# '46 Autocycle



## IngoMike (Oct 10, 2022)

Nice Color...








						Vintage Schwinn 1946 Autocycle - bicycles - by owner - bike sale
					

Vintage 1946 Schwinn Autocycle complete and all original with locking springer 2000.00



					sfbay.craigslist.org


----------



## tripple3 (Oct 11, 2022)

decent pics to archive:






C?9090 1945? @GTs58















posted SF Bay CL 9 days ago
Not mine.


----------



## Scrick67 (Nov 20, 2022)

Yeah I ended up buying that bike it had a pre war tank oh yeah


----------



## Freqman1 (Nov 20, 2022)

Scrick67 said:


> Yeah I ended up buying that bike it had a pre war tank oh yeah



The early post war bikes used the prewar style tank


----------



## 1817cent (Nov 20, 2022)

Prewar style tank?  Is it threaded on the inside or just have an earlier horn type/button?


----------



## GTs58 (Nov 20, 2022)

@tripple3  For sure not a 45 build. The chainstay joints are waay out from the BB. The first numeral is illegible even with a blown up image.

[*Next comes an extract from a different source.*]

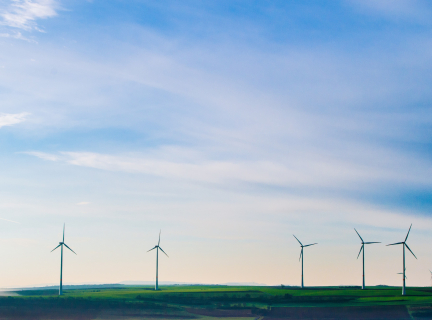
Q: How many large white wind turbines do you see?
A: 5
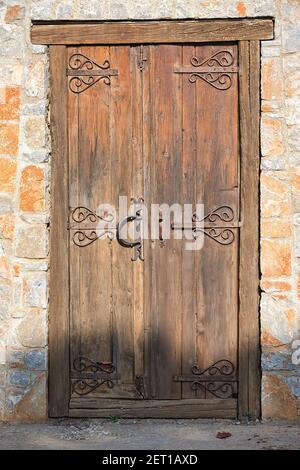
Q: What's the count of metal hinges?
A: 6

Almost looks like an R chopped of at the abdomen. 😉
The quality decal sure is low.


----------



## Scrick67 (Nov 20, 2022)

The 1st thing I did when I looked at the bike was pull the tank apart to see if they're threaded without speed nuts and it was that tank matched my pre war can't leave her to the tank the rest of the bike cleaned up very nice almost to an 8 condition Basically I bought it for the tank that I needed


----------



## Scrick67 (Nov 20, 2022)

That's what the tank looks like on my 41


----------



## BFGforme (Nov 20, 2022)

Scrick67 said:


> That's what the tank looks like on my 41
> 
> View attachment 1736459
> 
> View attachment 1736464



Some reason it doesn’t look like it fits very well on the’41 imo….


----------